Yonemoto Coffee Shop – just a few blocks east of glitch.
If you walk a mile or so west on Yasukuni-Dori, then turn north (left) onto Rt. 405 (Sotobori-Dori), you’ll come to the sister city of Ochanomizu where there is a spectacular complex called WATERRAS around 35°41’50.39″ N 139°46’03.98″ E. There is also a very nice organic Olympic grocery in the basement of WATERRAS. If you’re up for a bit of a walk, WATERRAS is worth the quick tirp.
Just to the west of WATERRAS 2 blocks is a Greek Orthodox church with spectacular Russian architecture called Holy Ressurection Cathedral.
North to Ueno, east to Akihabara.
If you head north of WATERRAS and cross the Kanda River, then head onto Rt. 452north for about 1 mile you will come to the famous Tokyo district of Ueno.

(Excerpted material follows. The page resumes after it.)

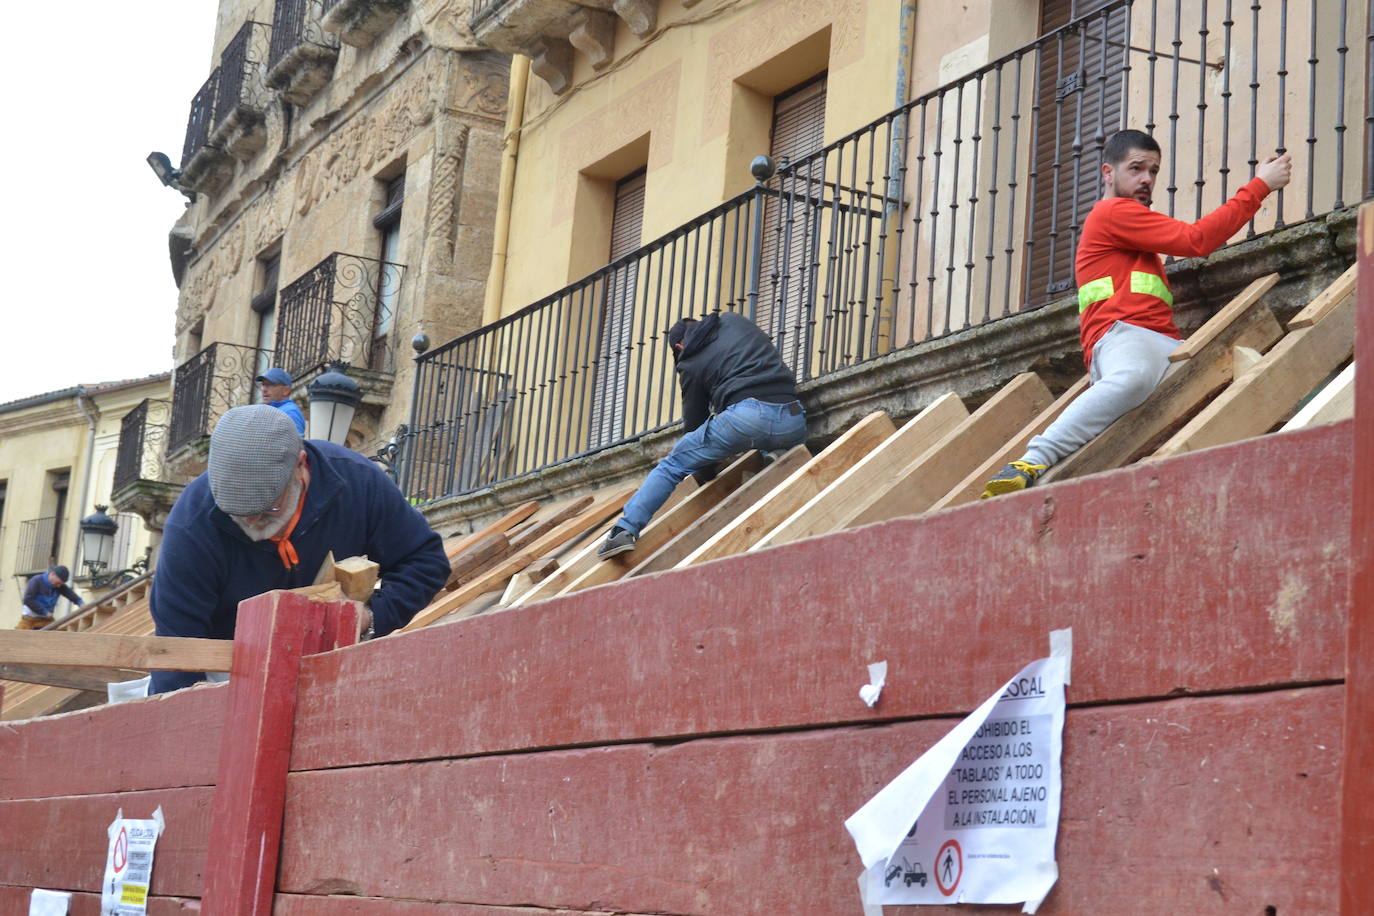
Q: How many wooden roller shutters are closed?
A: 3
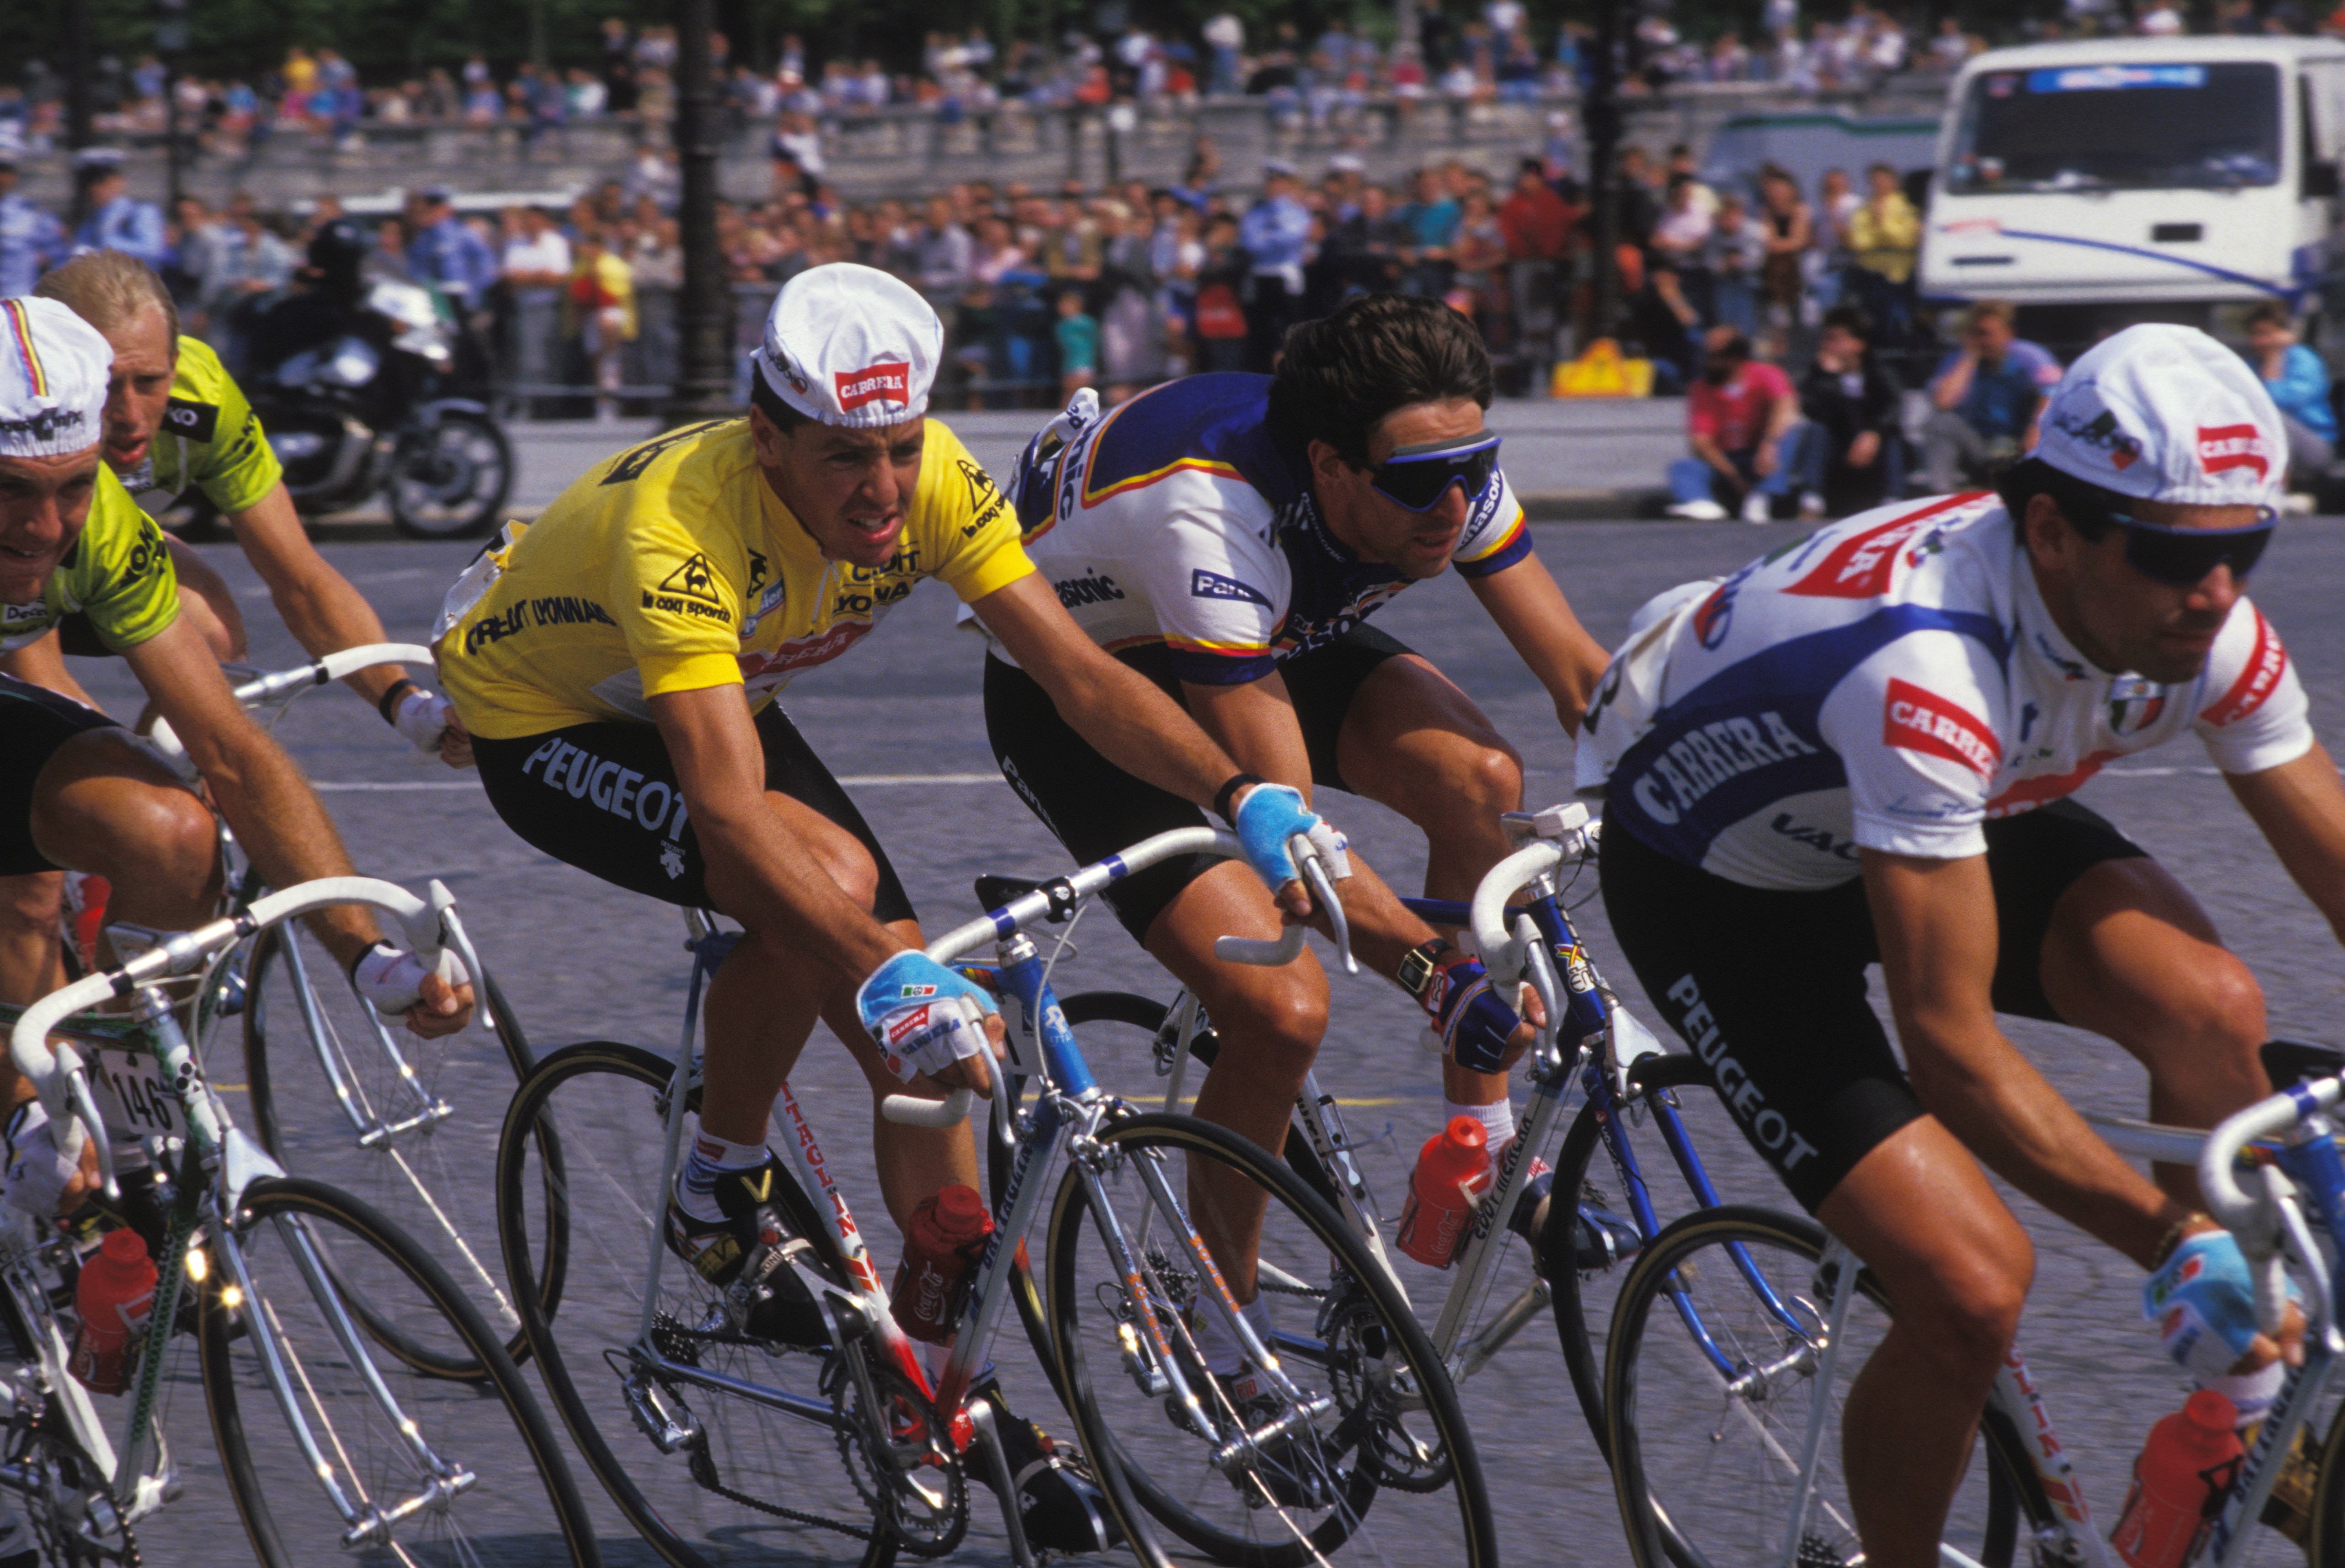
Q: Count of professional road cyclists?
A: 5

You can also cross the Kanda River, then head east a few blocks, then north a few blocks again to Akihabara which is only a few miles to the northeast.
Facing west on Yasukuni-Dori.Note the sidewalk Metro portal on the right.
Head north off Yasukuni-Dori here for WATERRAS.
Jimbocho is a nice little town worth a stroll. It’s usually low-tourist, and low-crowd, which makes it easy. It’s well worth a quick trip or day trip from any of the other local major areas such as Otemachi, Akihabara, or TDC. Check it out.